***** SUPPLIED RECORDS

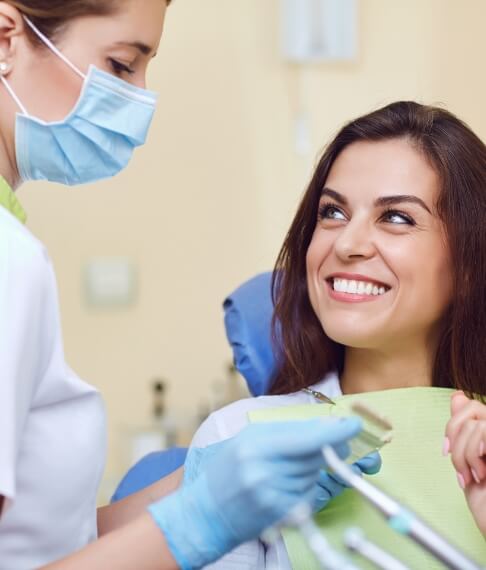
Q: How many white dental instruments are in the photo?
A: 3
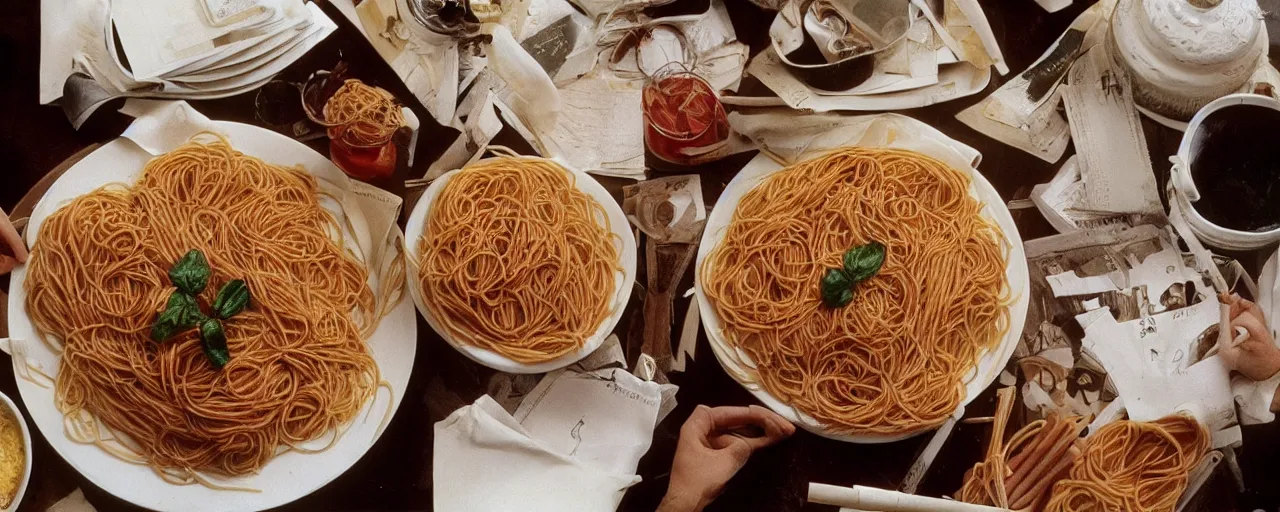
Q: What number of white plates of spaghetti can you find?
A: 3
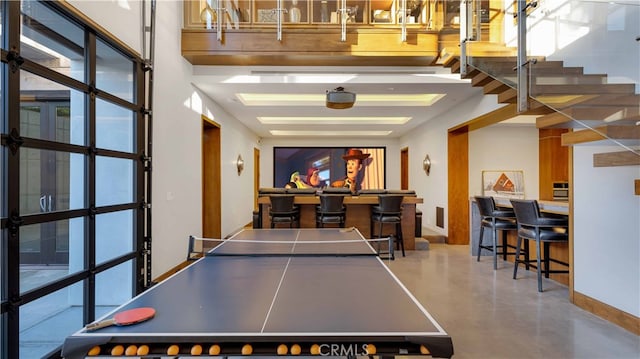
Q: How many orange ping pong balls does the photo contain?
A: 13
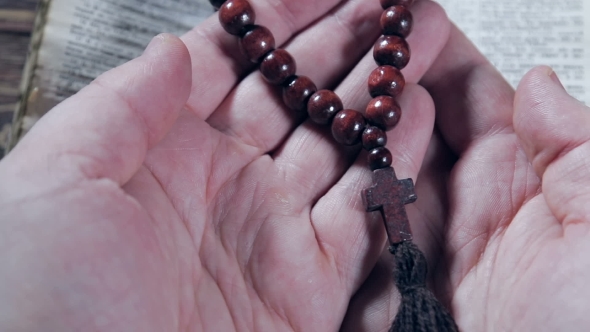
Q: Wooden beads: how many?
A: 14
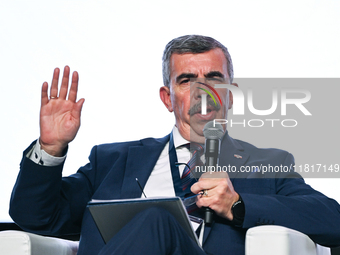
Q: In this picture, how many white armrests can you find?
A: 2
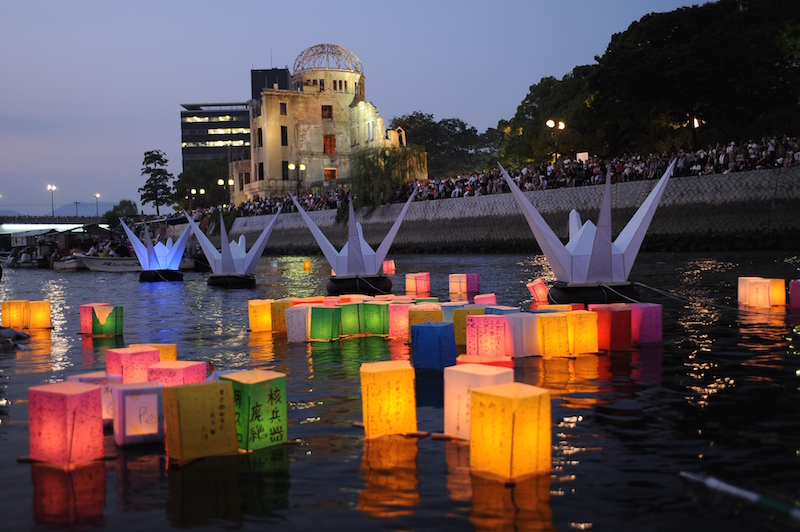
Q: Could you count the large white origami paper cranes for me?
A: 4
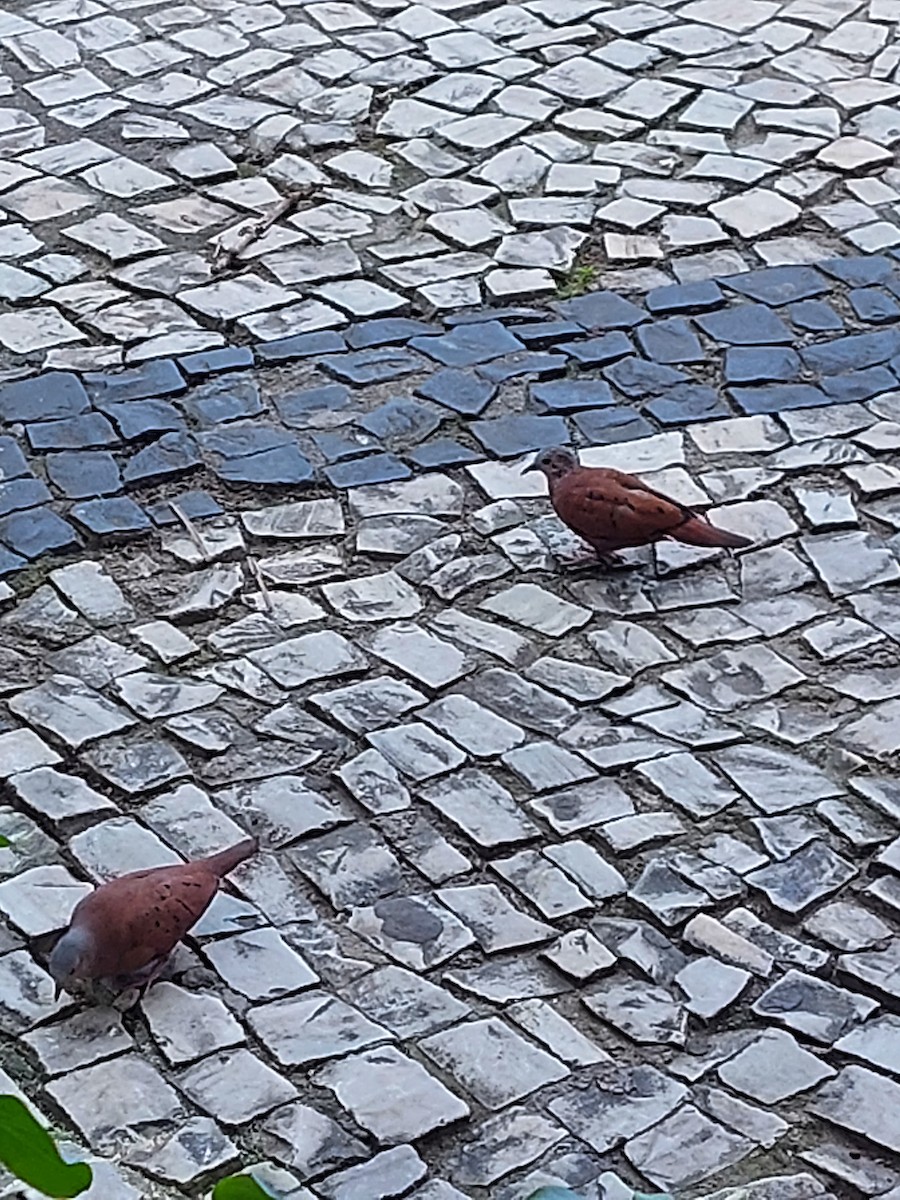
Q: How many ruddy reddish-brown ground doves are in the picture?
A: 2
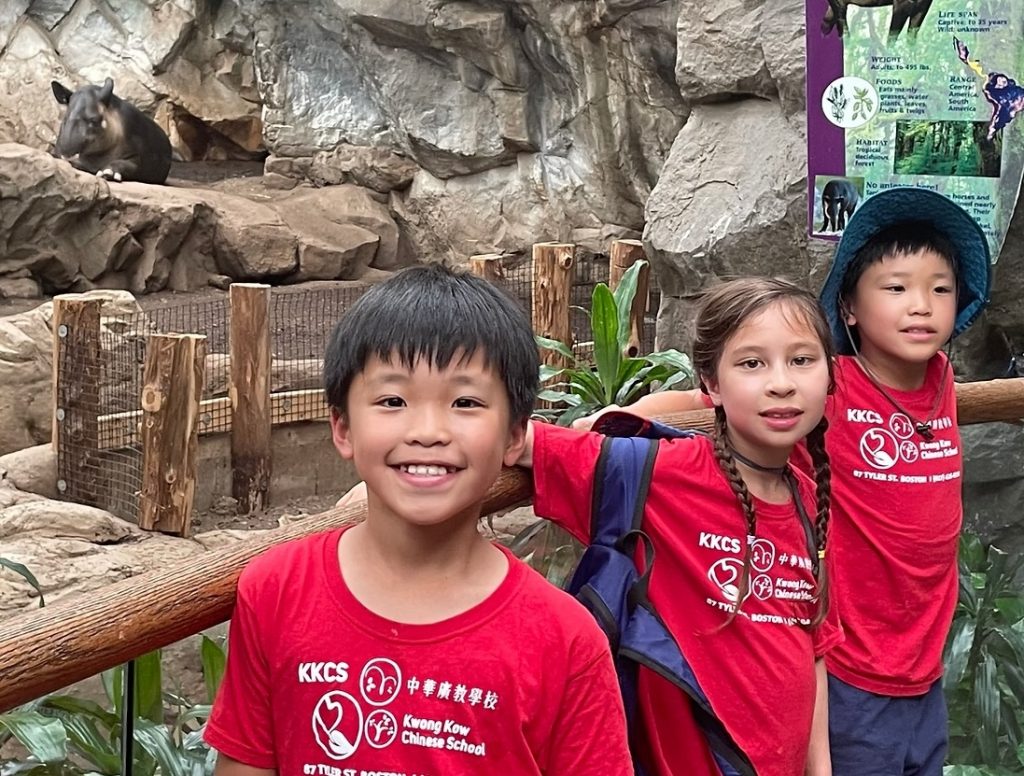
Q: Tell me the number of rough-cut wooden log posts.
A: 6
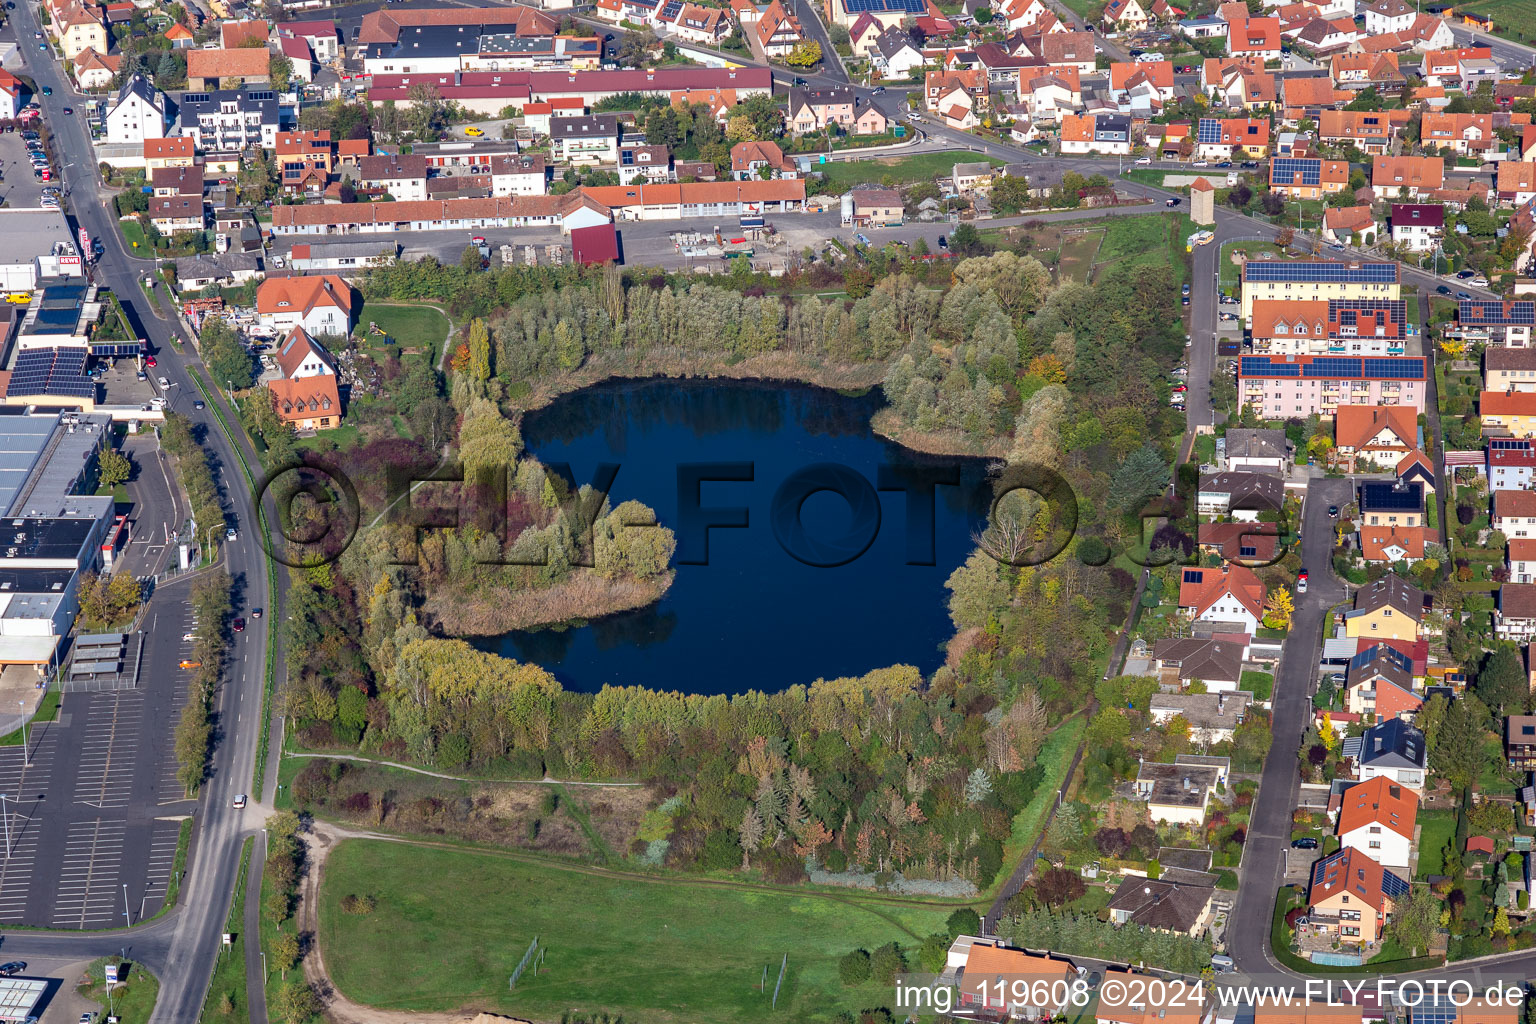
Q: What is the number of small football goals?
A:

**********

**TASK OBJECTIVE**: From the listing above, copy every line that holds the string "What".

**WRITTEN SOLUTION**:
Q: What number of white plates of spaghetti can you find?
Q: What is the number of small football goals?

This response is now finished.